Task brief: Give the number of lines in the data below that contain "find", with no other words.
___ Exercise data
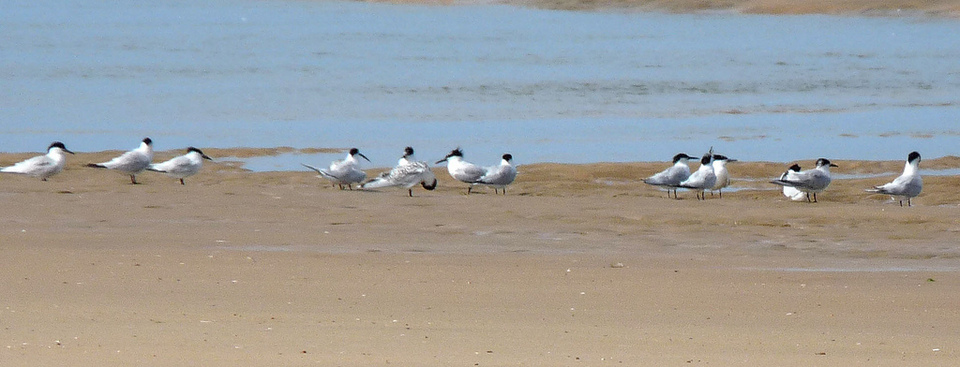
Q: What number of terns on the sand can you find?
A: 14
______
___ Exercise data
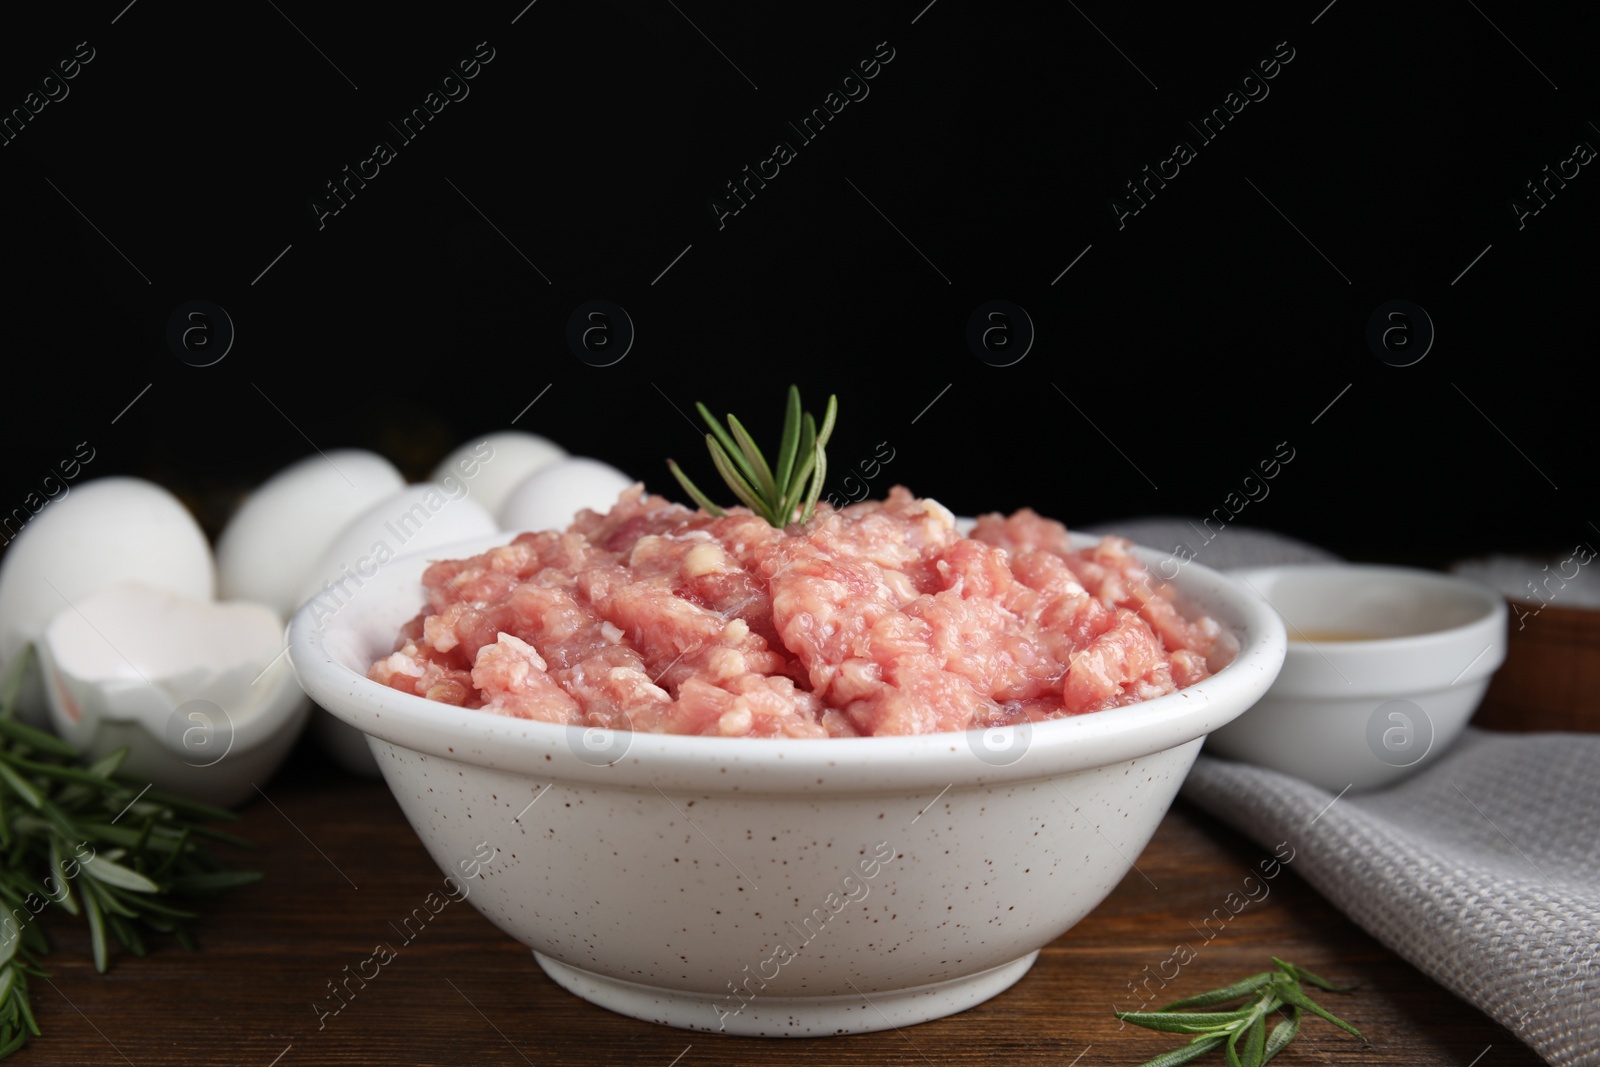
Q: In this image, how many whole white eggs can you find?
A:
______
___ Exercise data
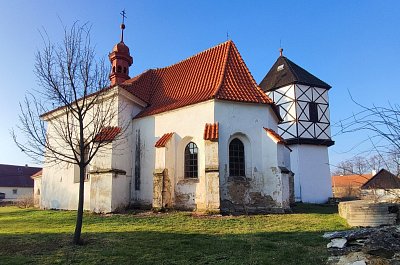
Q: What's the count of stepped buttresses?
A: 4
______
Task answer: 2